這年頭難得有滿意的事。這一年來新月有否在讀者們的心裏留下一些痕跡?這話單一提起我們負責編輯的人便覺得惶愧。如同別的刊物一樣,在開始時本刊同人也曾有過一點小小的誌願,但提到誌願我們覺得難受。不說也罷,反正是病象,原委是疏說不清的。**性的興奮,我們現在明白,是沒有用的;這是虛弱不是強健的表見。我們再不敢說誇口一類的話:因為即使朋友們姑息,我們自己先就不能滿意於我們已往的工作。我們本想為這時代,為這時代的青年,貢獻一個努力的目標:建設一個健康與尊嚴的人生,但我們微薄的呼聲如何能在這鬧市裏希冀散布到遙遠?我們是不會使用傳聲喇叭的,也不會相機占得一個便利於呐喊的地位,更沒有適宜於呐喊的天賦佳嗓:這裏隻是站立在時代的低窪裏的幾個多少不合時宜的書生,他們的聲音,即使偶爾聽得到,正如他們的思想,絕不是驚人的一道,無非是幾句平正的話表示一個平正的觀點,再沒有別的。因此為便於發表我們偶爾想說的“平”話,我們幾個朋友決定在這月刊外(這是專載長篇創作與論著的)提另出一周刊或旬刊,取名“平論”(由平論社刊行),不久即可與讀者們相見。我們希望藉此可以多結識幾個同情的讀者,藉此我們也希冀惕厲我們幾於性成的懶散。在本刊與未來的周刊或旬刊上,我們一致歡迎外稿,得到純憑精神相感召的朋友是一個莫大的愉快。

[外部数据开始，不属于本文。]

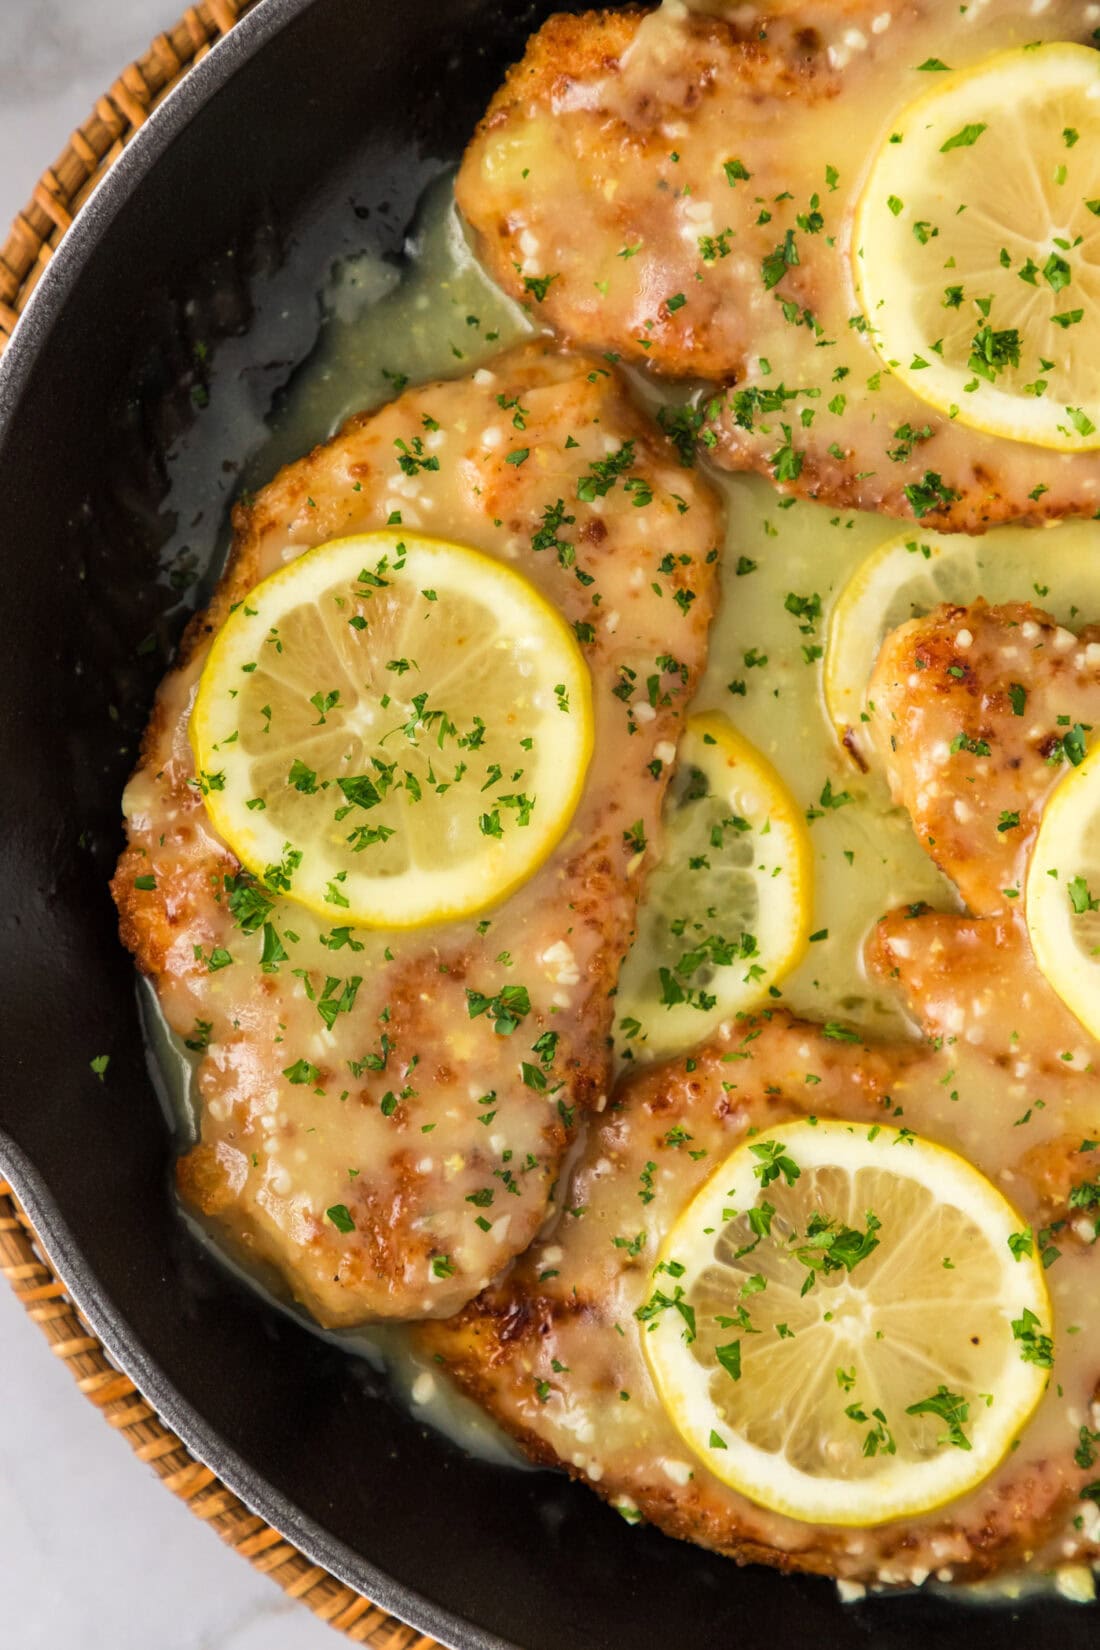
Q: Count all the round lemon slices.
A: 6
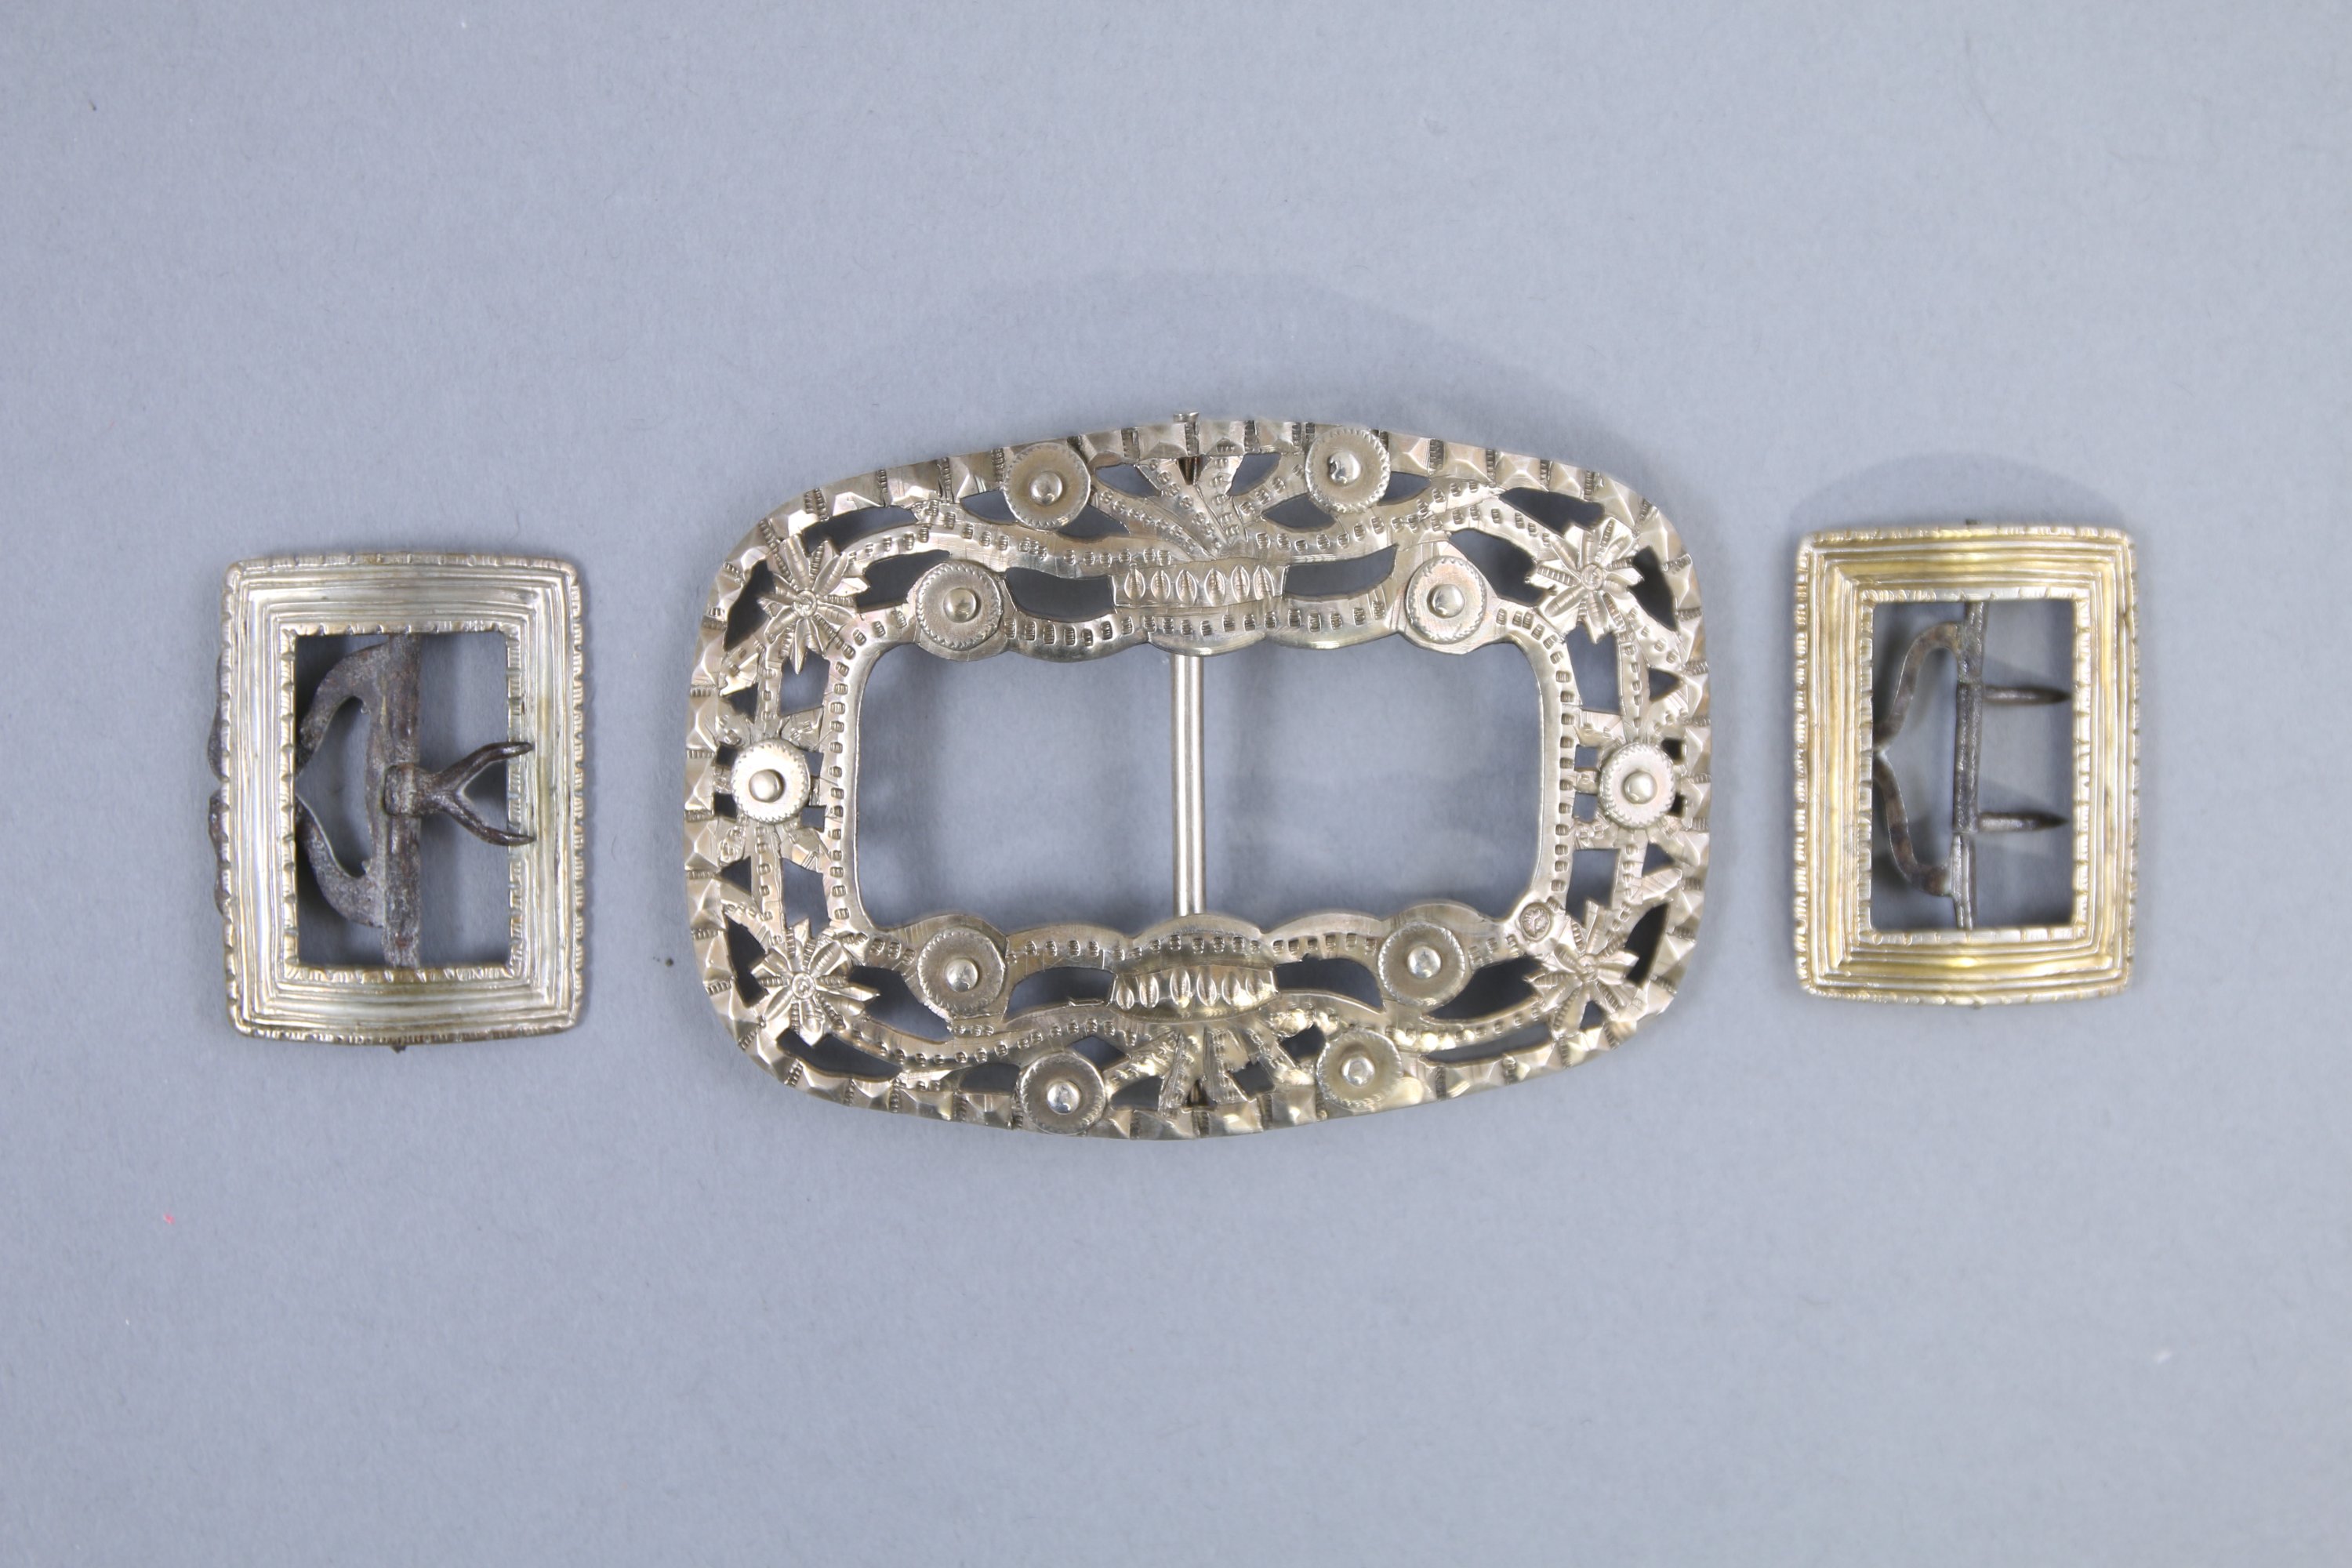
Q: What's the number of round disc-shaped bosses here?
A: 10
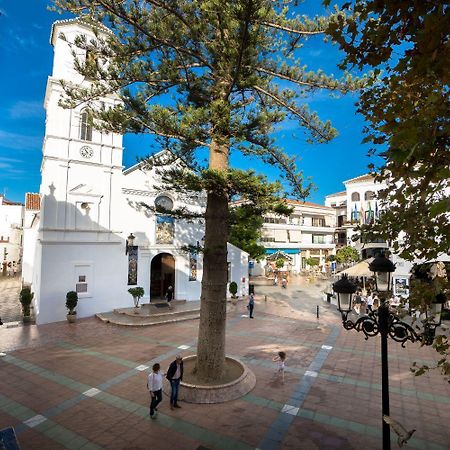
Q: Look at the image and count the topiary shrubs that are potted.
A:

本期皮西先生的譯文是不易得到的,我們希望能繼續得到他的幫助。趣劇的妙處幾乎完全在對話上;《藝術家》原文的對話,按譯者來信說,有如“海上的冰山,十之九是隱藏在底裏的”。《觀音花》那篇小說是一位不知名的青年朋友的來稿。下期有雪林女士的陸放翁研究,梁實秋與胡適之先生等的論文。誌摩譯的杜威的遊俄印象第二篇等。